The EDF Group and Sonatype Lifecycle

Électricité de France is one of the world’s largest generators of electricity. With 37.6 million customer accounts worldwide, 154, 845 employees and 71.2 billion Euros annual revenue, EDF is reinventing the products and services it offers to help residential customers manage their electricity consumption. The CAP 2030 project aims to significantly increase renewable energy production by 2030 by providing customized and decentralized energy solutions.

The purpose of the eDF Group Engineering Team is to normalize and facilitate a scalable, repeatable build process. This framework is used to to create new personalized management products and services for their customers. The eDF Group uses Sonatype Nexus Repository, and Sonatype Lifecycle as part of their DevOps tool set to create these new technologies.

“The biggest advantage of using Sonatype Lifecycle is to be able to report to our project team what specific libraries are used within our applications. We have immediate visibility into security issues.”

OLIVIER ROUTIER
Head of CI DevOps Engineering

The Challenge: Monitoring and Assessing Open Source License Liability at Scale

Prior to using Sonatype to manage, track and monitor package downloads, there was no scalable way to determine the potential liability associated with licenses for open source components used across the company.
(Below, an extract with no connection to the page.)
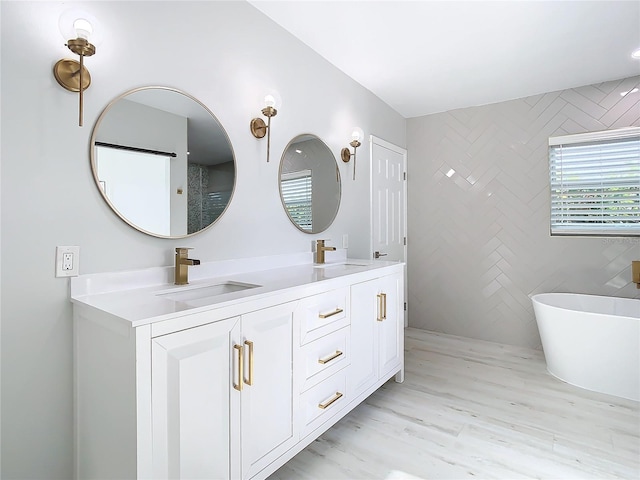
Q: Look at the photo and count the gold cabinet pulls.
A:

The Engineering Management Team became concerned with the licensing issues raised by the use of open source components. Their initial process was to manually report use of new components to the information security team who would then have to evaluate potential risks. This process did not scale and was not adequate to keep pace with the volume of open source components being consumed in development. The extended duration of manual approval processes became bottlenecks to releasing software into production. In some instances, this meant that applications requiring analysis were not being shared with the information security teams.

"We have over 40 applications in production," explained Olivier Routier, head of CI for the DevOps Engineering team. Olivier is responsible for the integration of Sonatype Nexus Repository Manager within the DevOps pipeline. Sonatype Nexus is used to facilitate project builds and to map the libraries within the EDF SI. "There was little to no visibility into the libraries used within a project before we found Sonatype Nexus."

Retrospective manual security practices were in place during downstream information exchange sessions between the security and development teams, but there was little visibility into the application projects after deployment. “Manual processes don’t have the ability to track and monitor open source and third-party libraries within that many applications,” explained Olivier.

The major challenge the engineering team wanted to overcome was how get visibility into open source component usage within their applications.

The Solution: Integrating Sonatype Lifecycle into a Continuous DevOps Pipeline

The engineering team at the eDF Group was responsible for adding Sonatype Lifecycle into their build process. The team now used Sonatype Lifecycle integrated with Eclipse, SonarQube, and Jenkins. They also integrated Ansible and OpenShift to create a continuous DevOps pipeline. The eDF Group started using Sonatype Lifecycle with a small group of users after meeting Sonatype at several industry conferences and then inviting us to map out the possibilities. A key feature in eDF's decision to use Sonatype Lifecycle was its integration with Jenkins.

The first step of getting approval for using Sonatype Lifecycle was getting the security team buy-in. “If you want to create a DevOps process within your company, you must integrate your security team. With DevOps, there’s a lot of change in our processes as a result of applying more automation,” says Olivier. “A good relationship with the security team is an important one. “ 

He worked closely with the security team to demonstrate the value of the reports within Sonatype Lifecycle, showing the ease of creation and the accuracy of the output. “With Lifecycle you can see the transitive dependencies. Using it for the first time was like opening a wonderful gift,” Olivier said while shaking his head. "Not only is the tracking and monitoring automated, you also have the ability to launch the process manually and analyze a specific package as needed."

Olivier performed tests on what information Lifecycle was bringing back to verify the accuracy of the data. The first thing the team did was run their WebLogic server binary through Lifecycle to match top-level information from a previous security report with recommendations on what to patch. The data from theLifecycle reports was far superior than the results delivered from the previous process.

Sonatype Lifecycle's dashboard reporting empowered the developers and project teams to know what was in the libraries that were used to build the applications. The high quality of the data available in the reports encouraged the security team to "use their own budget for it on other projects.”

The Outcome: Rapidly Choose a Safe Version of an Open Source Component with Confidence

Because of the reliability of information coming out of Sonatype Lifecycle, the eDF project team can rapidly choose a safe version of a component, confident with their knowledge of known security and license issues. They can then track and monitor the use of those components early and everywhere through their development and deployment lifecycle.

“The biggest advantage of using Lifecycle is to be able to report to our project team what specific libraries are used within our applications, with the security issues or license risks associated with those libraries. We have immediate visibility into any component that is out of compliance with our policies. That’s why we chose Lifecycle. We automatically track and monitor libraries as part of our development process. Now, we’re expanding the use of Sonatype outside our DevOps teams and projects.”

When asked if he would recommend Sonatype Lifecycle, Olivier’s response is telling. “Yes. Your product is great. I can say this, because I use it.”